** Task inputs follows **
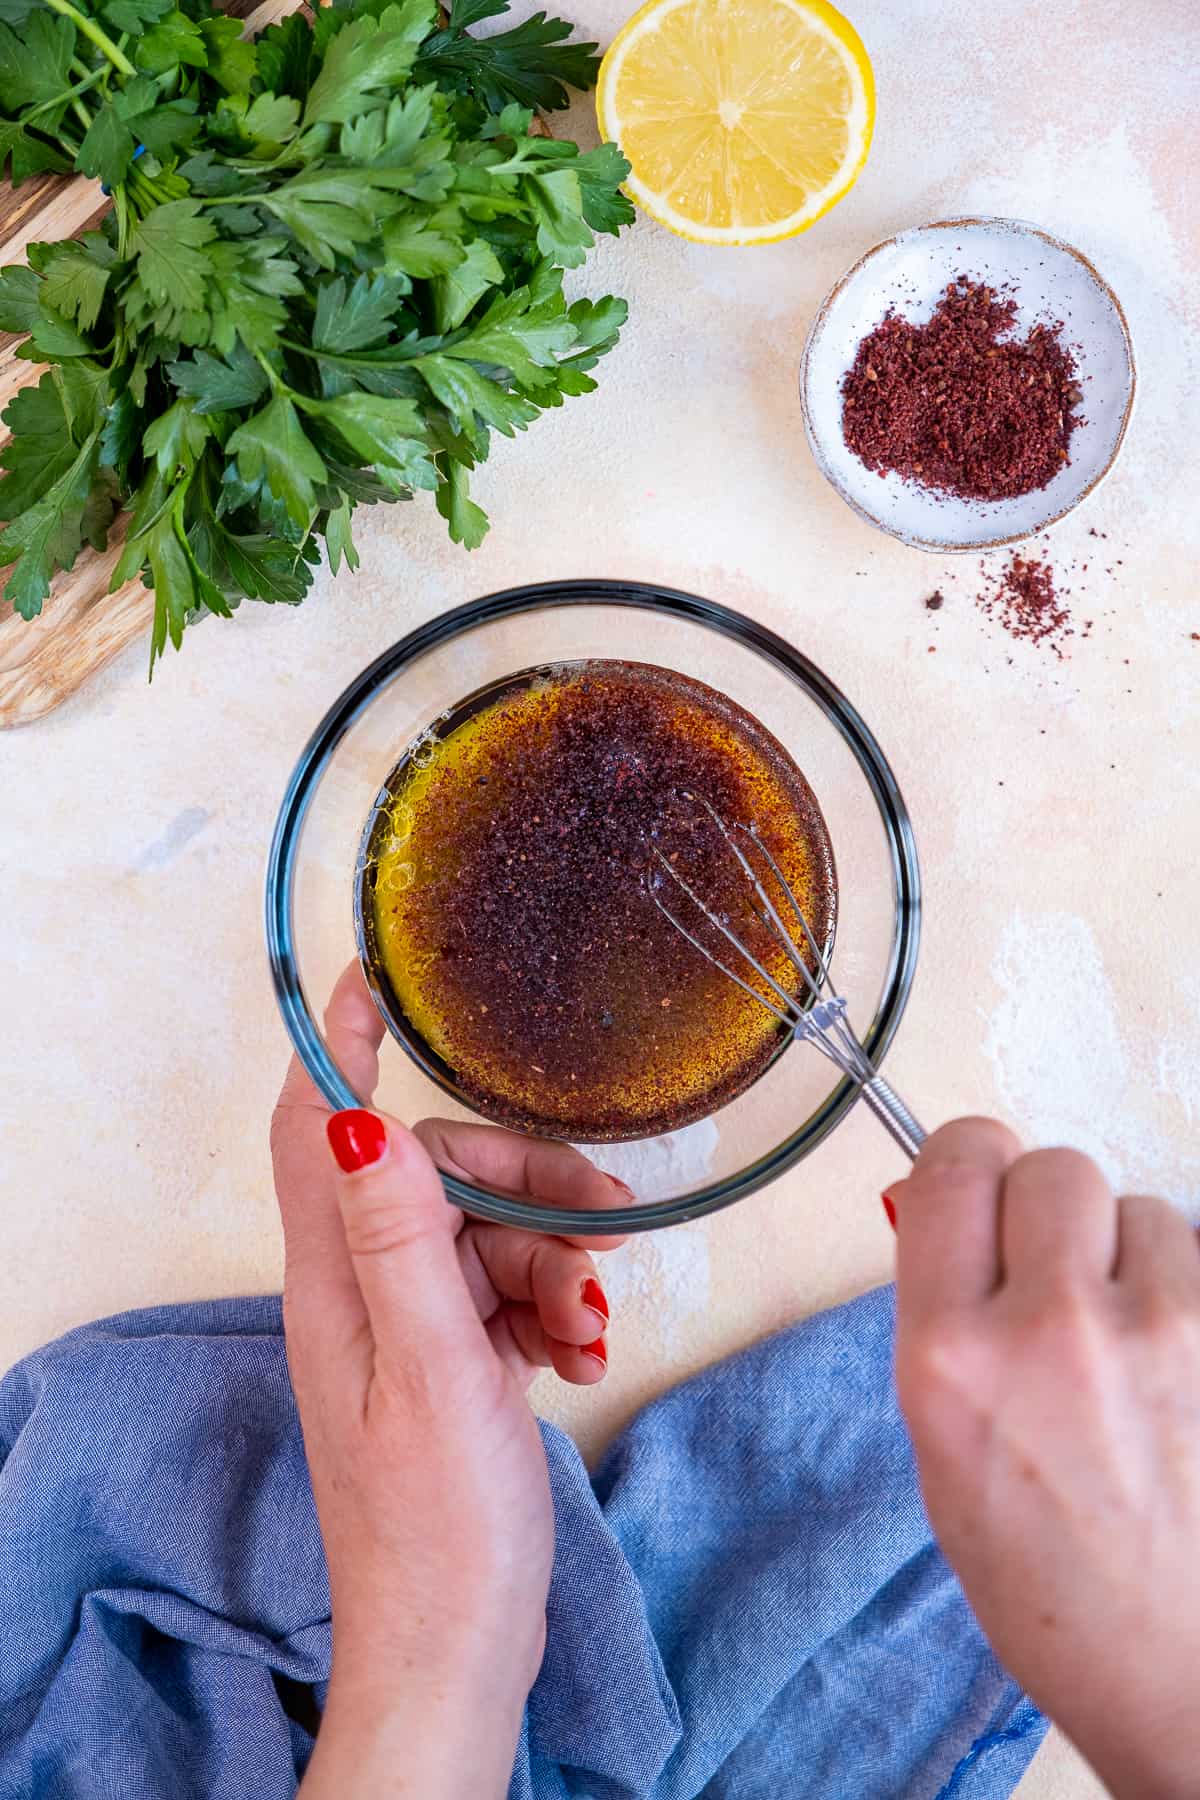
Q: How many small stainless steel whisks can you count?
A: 1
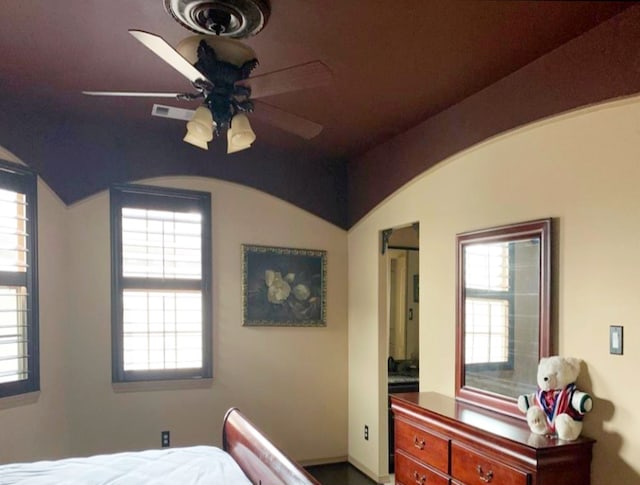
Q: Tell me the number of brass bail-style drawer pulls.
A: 3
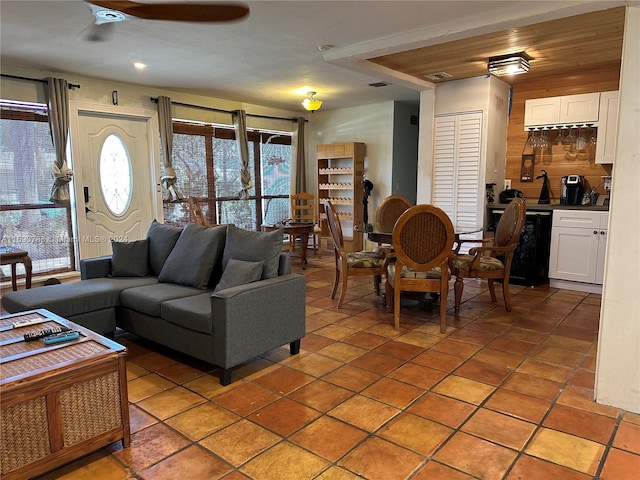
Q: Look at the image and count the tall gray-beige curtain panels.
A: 4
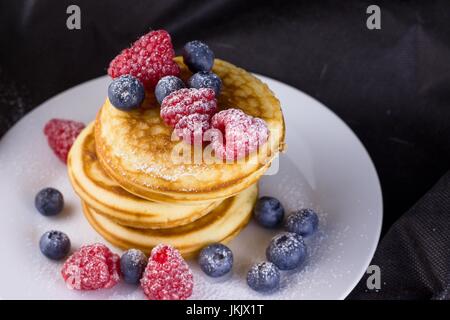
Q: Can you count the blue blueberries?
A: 12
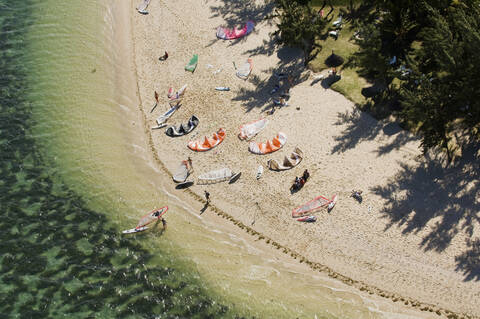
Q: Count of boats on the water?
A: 1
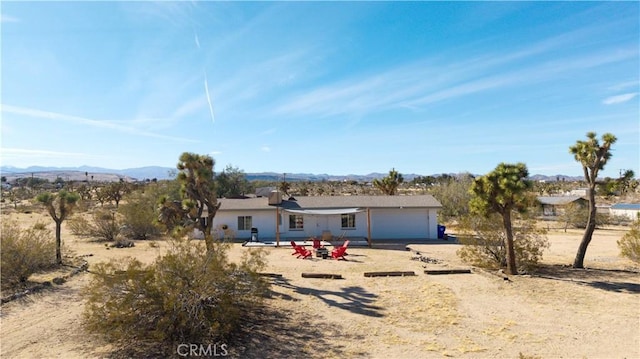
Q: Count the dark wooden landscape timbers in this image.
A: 4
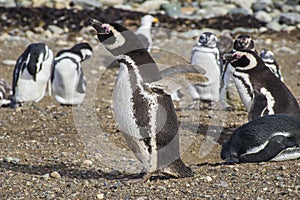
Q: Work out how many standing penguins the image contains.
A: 7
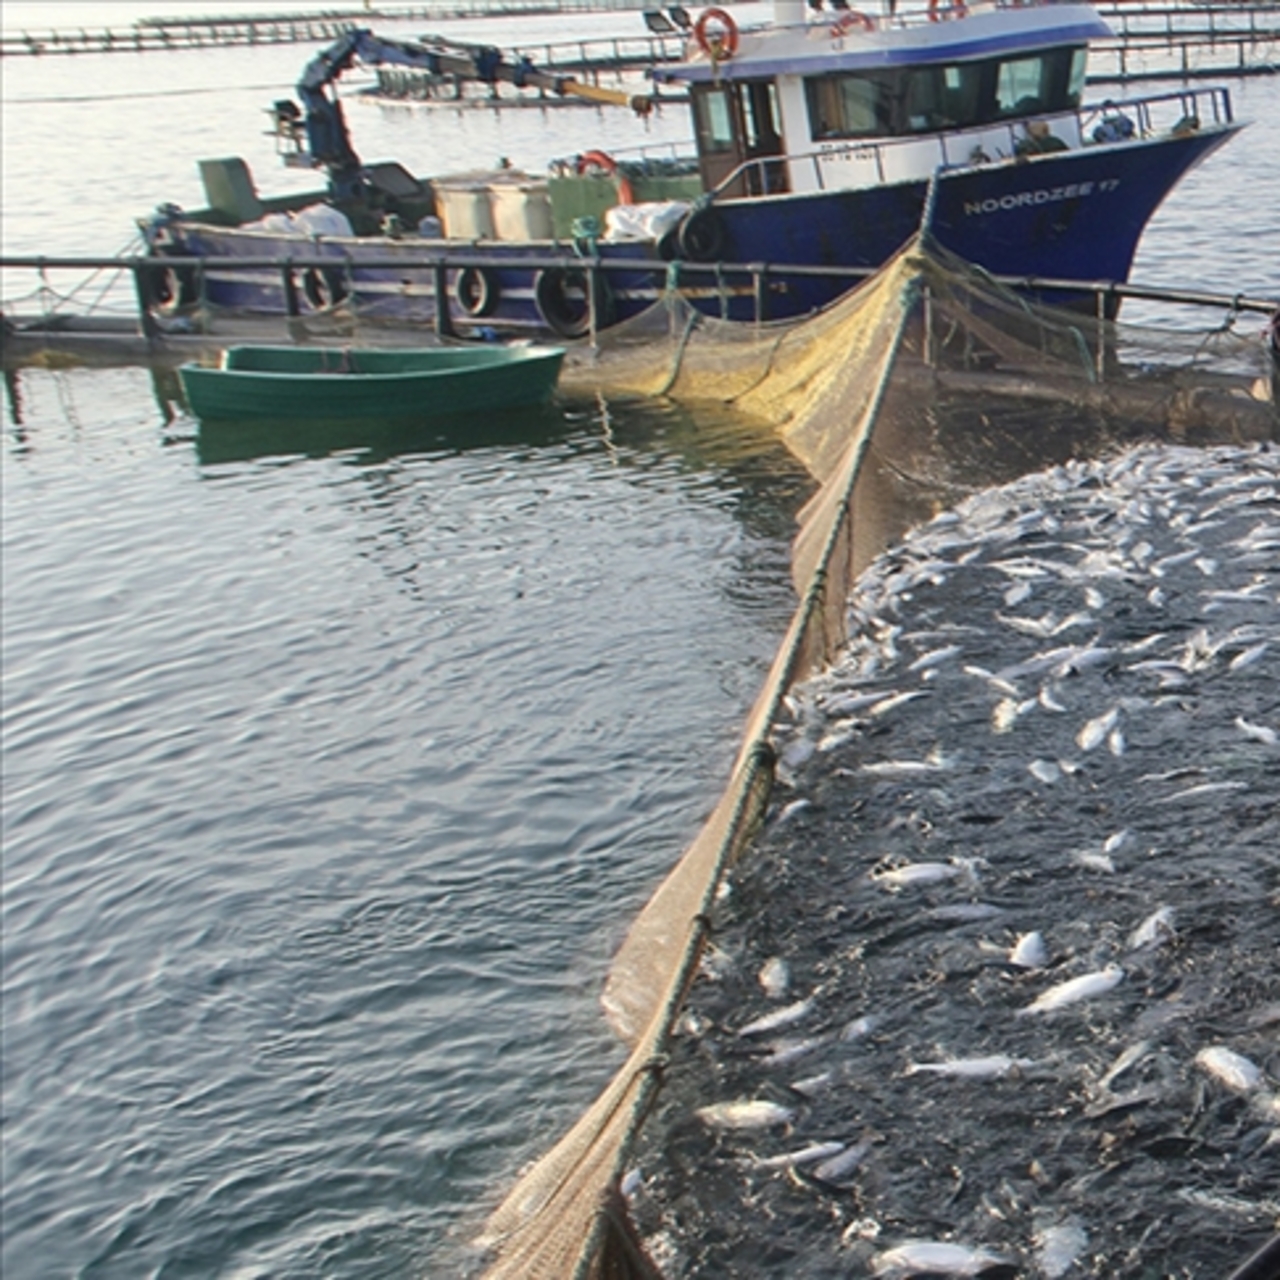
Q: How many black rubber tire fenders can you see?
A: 6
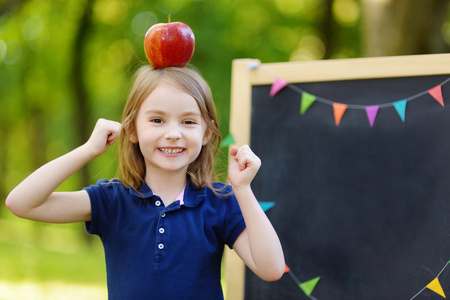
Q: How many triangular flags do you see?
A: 11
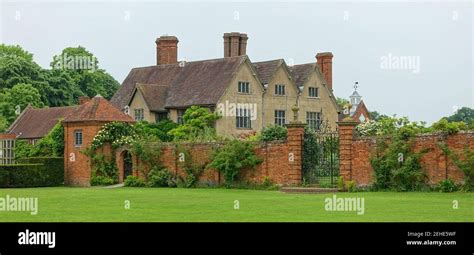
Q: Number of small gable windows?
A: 3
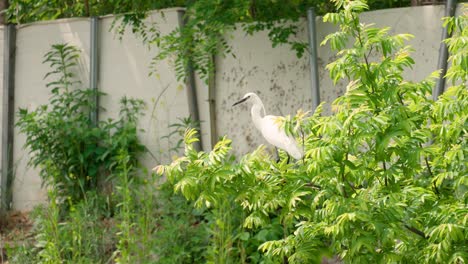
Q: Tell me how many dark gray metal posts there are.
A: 5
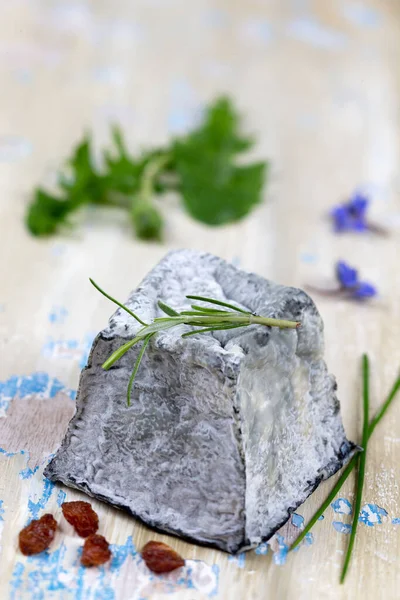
** End of Task inputs **
Instructions for the task ▸ Transcribe every line of the data exactly. No pictures go in the copy.

Exercise response ▸
Q: How many small stainless steel whisks can you count?
A: 1
Q: Tell me the number of brass bail-style drawer pulls.
A: 3
Q: Look at the image and count the tall gray-beige curtain panels.
A: 4
Q: Can you count the blue blueberries?
A: 12
Q: Count of boats on the water?
A: 1
Q: Count the dark wooden landscape timbers in this image.
A: 4
Q: Work out how many standing penguins the image contains.
A: 7
Q: How many black rubber tire fenders can you see?
A: 6
Q: How many triangular flags do you see?
A: 11
Q: Number of small gable windows?
A: 3
Q: Tell me how many dark gray metal posts there are.
A: 5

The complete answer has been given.